2) Boxes. These are boxes that clip on your waist. They have 2 buttons usually, a PTT (push to talk) and a call button. The PTT button makes it so that your microphone is live and you can talk. The call button lights up a light on everyone else's belt back, and (maybe) they will put on their headset when they see it and you can talk to them. 

3) headsets. There are many styles of these. They go on your head and have either 1 or 2 earphones and a boom microphone. you listen and talk. This plugs into the box on your hip. One headset per beltpack, one belt pack per person. The headset and the belt packs can be switched around, but one is useless without the other

4) XLR cable. Any modern wired system that you would buy off the shelf runs on 3 pin XLR cable. Make sure to have enough to pass around for everyone.

Notes:
I thought about going to a wireless system. While working as run crew in my local theater, I have often wished for a wireless clear-com system. However, it is not worth $6,000 to me to get 6 wireless clear-com belt-packs. So I went with a wired system.
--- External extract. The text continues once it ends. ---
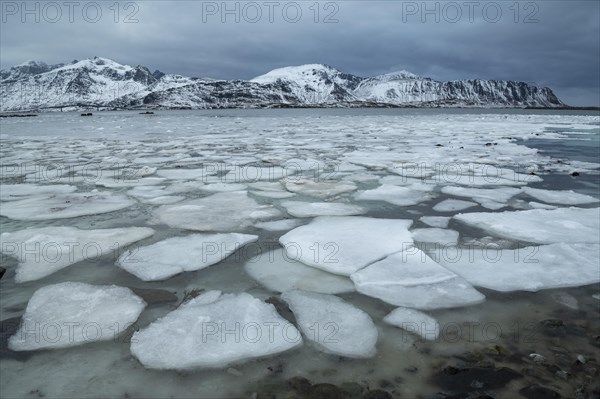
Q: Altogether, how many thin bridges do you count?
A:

Clear-Com is the big brand, but its sort of like calling a tissue Kleenex (or an elliptical spot light a Leko). There are really 3 companies that make this type of system. Clear-com is the big one, most expensive, and the most durable and best. Telex is the middle range, cheeper prices, but less quality. Production Intercom is the third. It is cheep. I ordered my schools system from them, but have not received it yet to tell you how well it works. However, I spent a tad under $1,500 and got a system of 6 stations (1 power supply, 6 belt packs and 6 headsets). I already have enough XLR to use, so I didn't order that.

Some power supplies come with a station in them. These are usually the SM's. Also, some systems are 2 channel, so you could put your spot lights on channel A, and your run crew on B, so one can talk without being bothered/bothering the other. The SM's console was the only one that was able to switch between the two systems, and had the option to broadcast on both at the same time. I did this last year because I had a talkative FSO, and I didn't want him bothering the rest of my crew. 
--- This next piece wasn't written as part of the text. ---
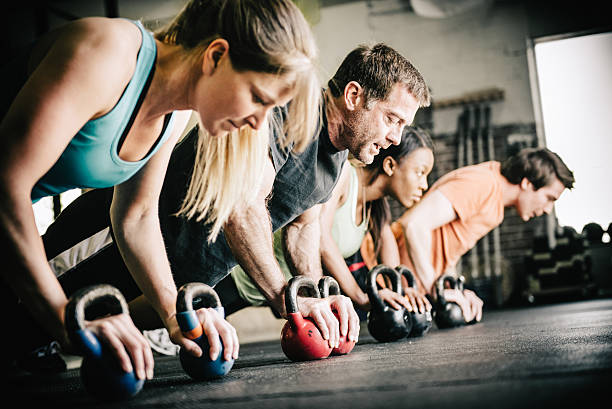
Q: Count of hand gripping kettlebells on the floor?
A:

I think that is enough info to set up a system, at least I hope so. I told my school to purchase from 
http://northernsound.net/Sales/salesframe.html
On the left is Production Intercom, click that and look at the prices of everything. 

Good luck! I hope it is within your price range.

Oh, and walkie-talkies suck. i tried to run a show off them, and it was hell. Coming from a house that had a lovely clear-com system, it was horrible. It was worth the investment. As one of my friends said when we were trying to convince the board to approve the money "its like a company trying to run its self without telephone or fax service". It is worth the investment.


----------



## ricc0luke (Feb 25, 2005)

Going back to the second post-

Nephilim:
Two-way radios simplex, not half-duplex. Half-duplex is a new system designed by Production Intercom. For more info, goto my posting about it in the news forum, or goto www.beltpack.com

It is my personal experience that Production Intercom has a better system than Clear-Com, but if you want full-duplex wireless headsets, Telex has the best. Keep in mind that most of these components can be mixed and matched to create the best system possible.

If you want more infomation on anytype of headsets, advantages and disadvantages of all the systems, Production Intercom has a great website. www.beltpack.com

P.S.
Walky talkies are good for somethings. For instance, we often give the sound board opp. a walkie talkie and a headset on big shows, and give the mike chaser a walkie talkie. It works really well- it does not take up a sperate com channel and the others don't have to listen to them go back and forth about mics.


----------